## Problem
Find each line of the material below in which the word "many" occurs, and return it.

——————

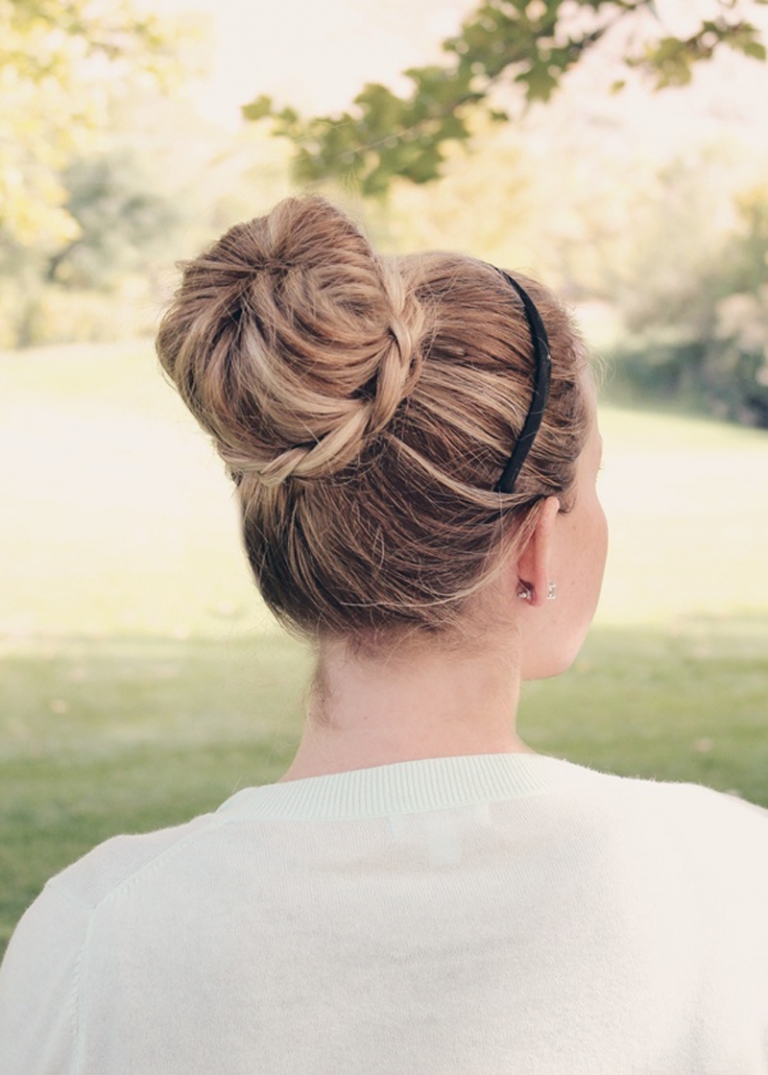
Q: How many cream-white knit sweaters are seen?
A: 1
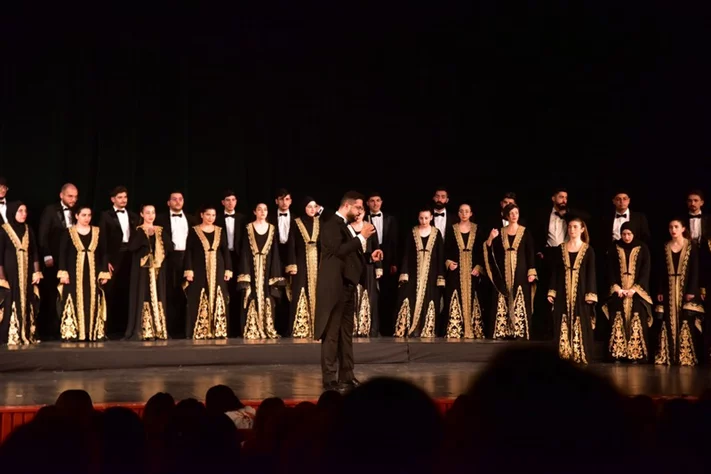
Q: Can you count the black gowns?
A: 13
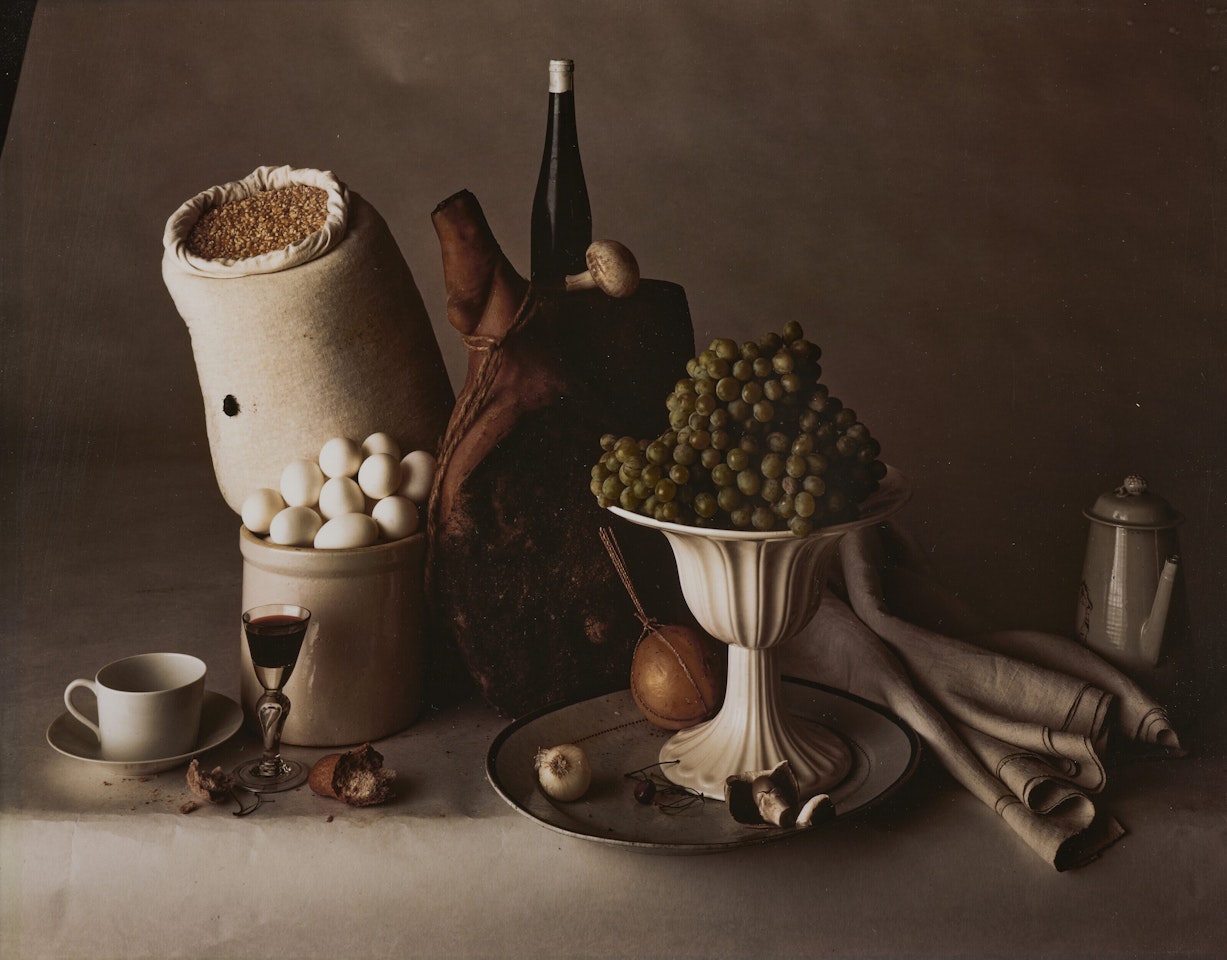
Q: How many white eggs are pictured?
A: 10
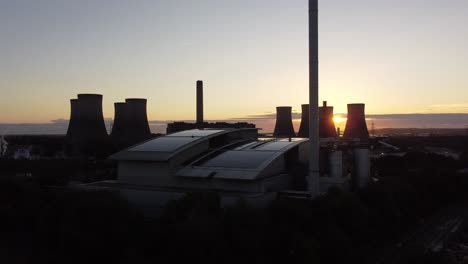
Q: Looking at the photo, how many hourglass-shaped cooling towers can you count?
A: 8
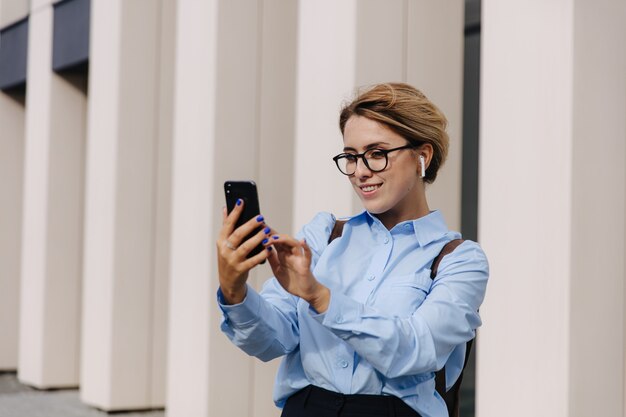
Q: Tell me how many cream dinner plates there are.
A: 0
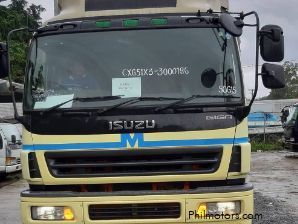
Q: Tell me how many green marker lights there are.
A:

——————

## Answer to this problem
Q: How many cream-white knit sweaters are seen?
Q: How many white eggs are pictured?
Q: Looking at the photo, how many hourglass-shaped cooling towers can you count?
Q: Tell me how many cream dinner plates there are.
Q: Tell me how many green marker lights there are.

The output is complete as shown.